**Exercise requirements**
Copy out the data in full and exactly, passing over the pictures.

** Opening Supplied records block **

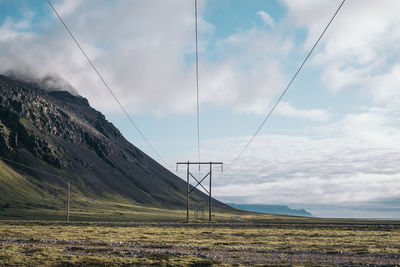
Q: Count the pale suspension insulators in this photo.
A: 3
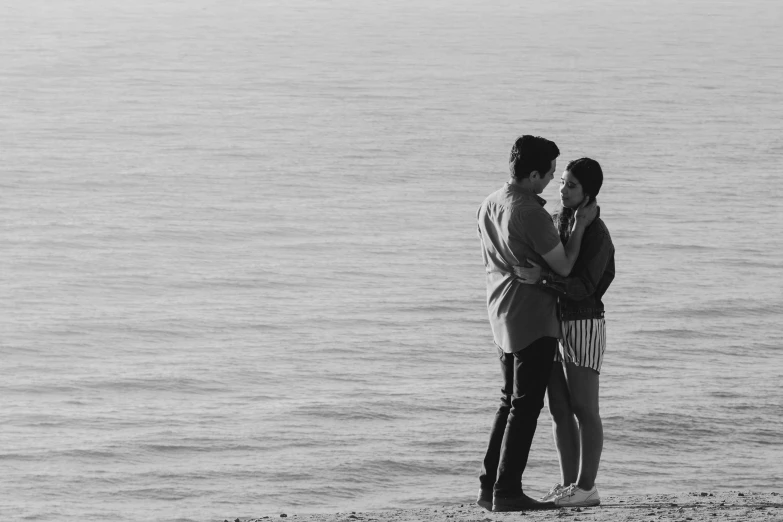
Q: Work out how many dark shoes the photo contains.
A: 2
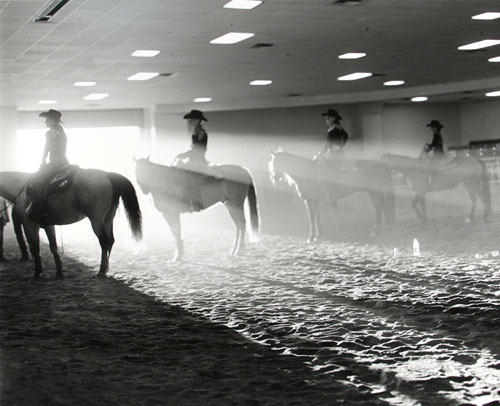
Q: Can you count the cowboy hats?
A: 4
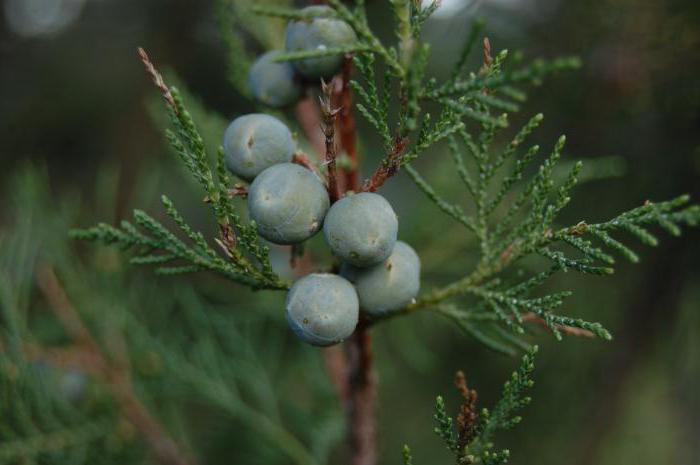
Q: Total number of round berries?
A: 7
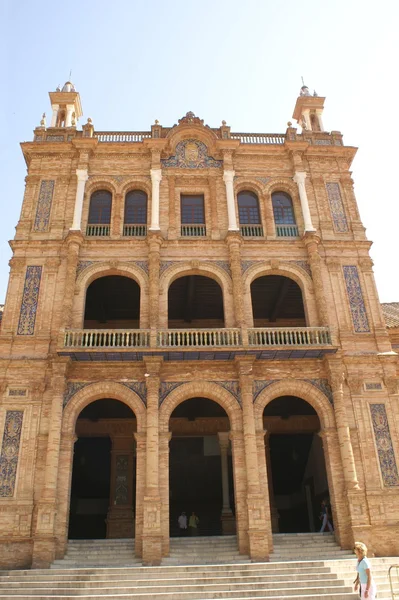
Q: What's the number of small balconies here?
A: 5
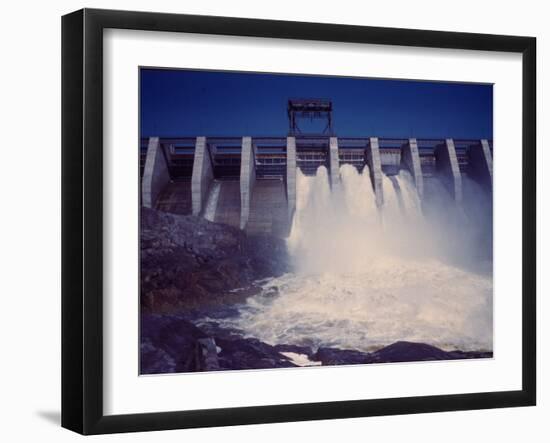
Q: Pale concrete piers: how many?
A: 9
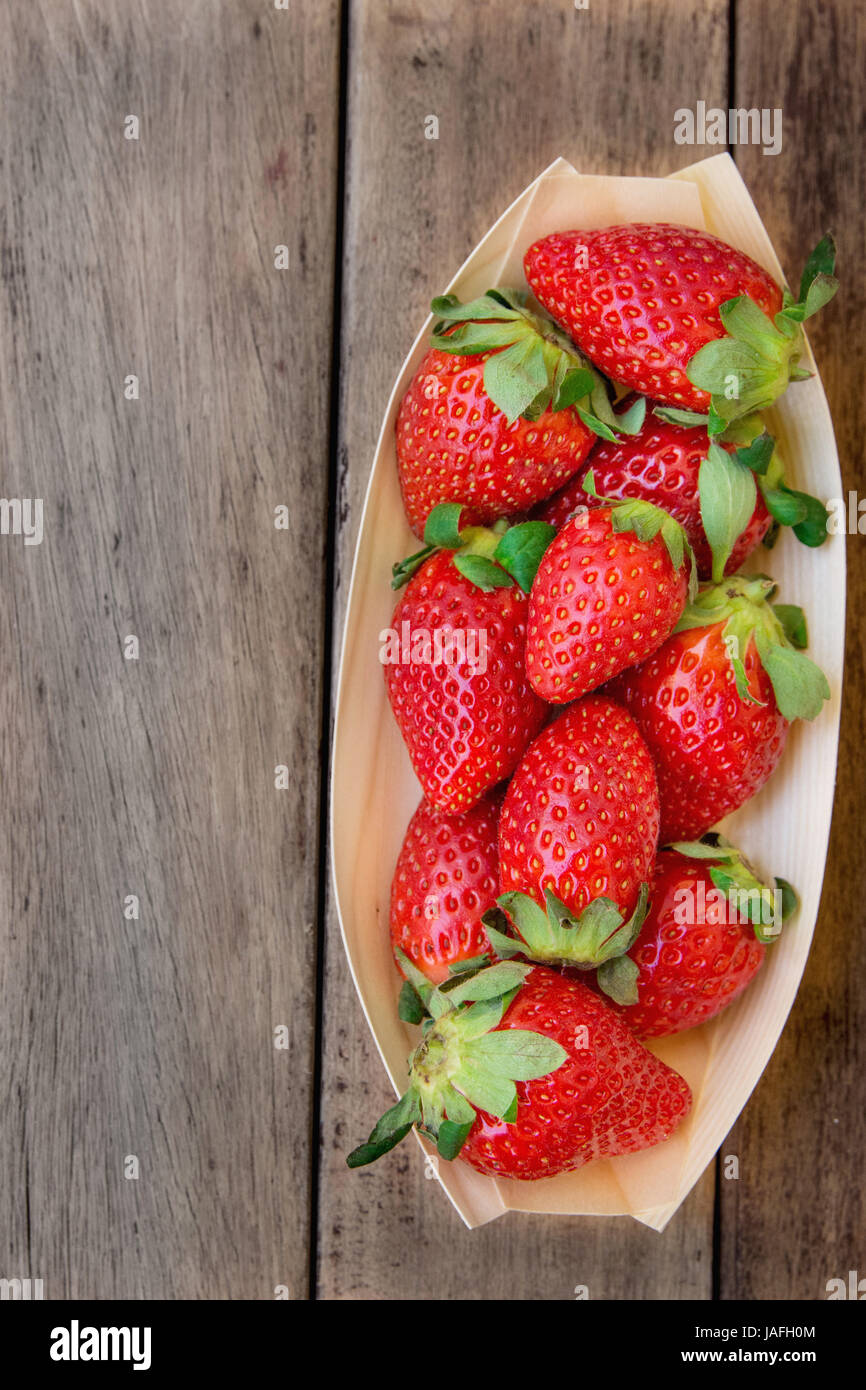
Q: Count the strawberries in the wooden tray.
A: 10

** Closing Supplied records block **

**Solution for this task**
Q: Count the pale suspension insulators in this photo.
A: 3
Q: Work out how many dark shoes the photo contains.
A: 2
Q: Can you count the cowboy hats?
A: 4
Q: Total number of round berries?
A: 7
Q: What's the number of small balconies here?
A: 5
Q: Pale concrete piers: how many?
A: 9
Q: Count the strawberries in the wooden tray.
A: 10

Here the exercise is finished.